Arrangement of three particles at the droplet surface, one of which is located at the boojum; the other two particles are driven along the droplet surface. Two particles are constrained to have the same polar angle from the boojum. The polar angle θ controls the distance of the two particles with the last particle fixed at the boojum, and the difference of corresponding azimuthal angles Δϕ monitors the separation of two particles. (A) The free-energy profile indicates that the boojum strongly adsorbs particles to reduce the free energy. (B) Free energy as a function of Δϕ at θ = 13°, closest distance to the boojum. Two minima are observed at θ = 60 and 180, which correspond to an equilateral triangle and a line arrangement of the three particles, respectively. (C and D) Top view of two stable particle arrangements. The director field is illustrated with black lines, and color represents the z component of the director field.

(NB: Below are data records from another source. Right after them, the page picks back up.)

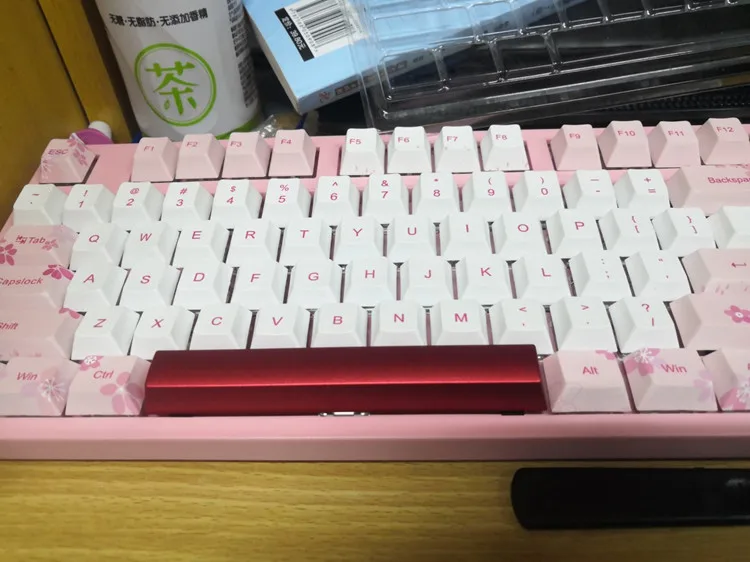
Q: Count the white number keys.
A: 10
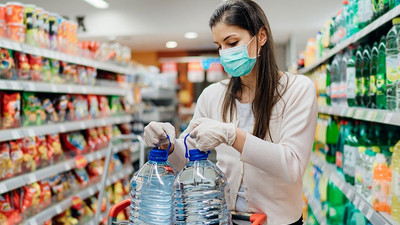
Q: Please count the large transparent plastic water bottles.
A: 2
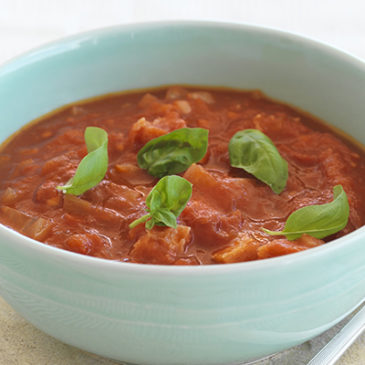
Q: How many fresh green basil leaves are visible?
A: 5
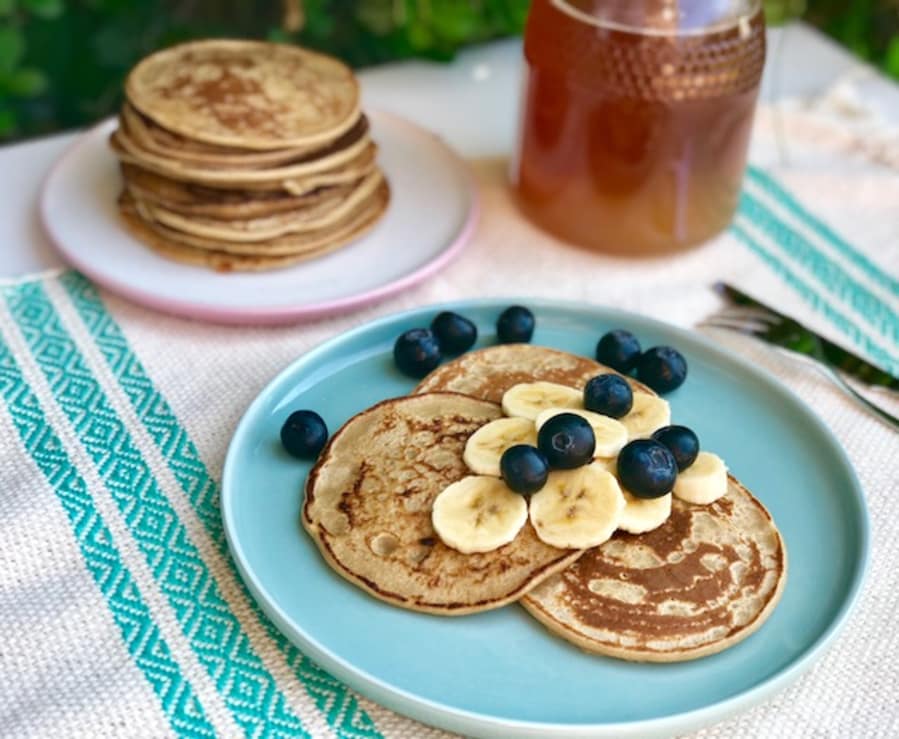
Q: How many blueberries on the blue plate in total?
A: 11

Insets in the figures correspond to fluorescence micrographs of 5CB droplets in water emulsions with three PS particles. (E and F) Field lines within the droplet for equilateral triangle and a line arrangement, respectively.

Fig. 5.

(A) Free-energy profile for four particles as a function of θ and ϕ. Three particles are fixed in a stable equilateral triangle arrangement, and the other one is driven along the droplet surface. (B and C) Top view of particle arrangements at the droplet surface. The director field is illustrated with black lines, and color represents the z component of the director field. (B) Diamond arrangement of four particles with minimum free energy. (C) A metastable arrangement for four particles. (D) Field lines within the droplet for the metastable arrangement. Insets correspond to fluorescent micrographs of 5CB droplets in water emulsions with four PS particles.

Fig. 6.

(A–C) Multiparticle arrangements at the pole of bipolar droplet. Insets in the figures correspond to fluorescence micrographs of 5CB droplets in water emulsions. (D and E) Two arrangements for eight particles: a diamond and a line arrangement. The diamond arrangement has 11 kT lower free energy than the line arrangement.

Fig. 7.

Hexagonal lattices arrangement of multiparticle at the pole of bipolar droplet, which covers the pole.

Fig. 8.

Top view of five particle arrangements at the pole of bipolar droplet. (A) Stable arrangement with minimum free energy. (B–D) Metastable arrangements have free energies that are 66, 142, and 153 kT higher than that of the stable arrangement, respectively. The director field is illustrated with black lines, and color represents the z component of director field. Insets in the figures correspond to the fluorescent micrographs of 5CB droplets in water emulsions. (E) Field lines within the droplet for arrangement in A. (F and G) Field lines within the droplet for pentameric ring pattern. (H) Field lines within the droplet for arrangement in D.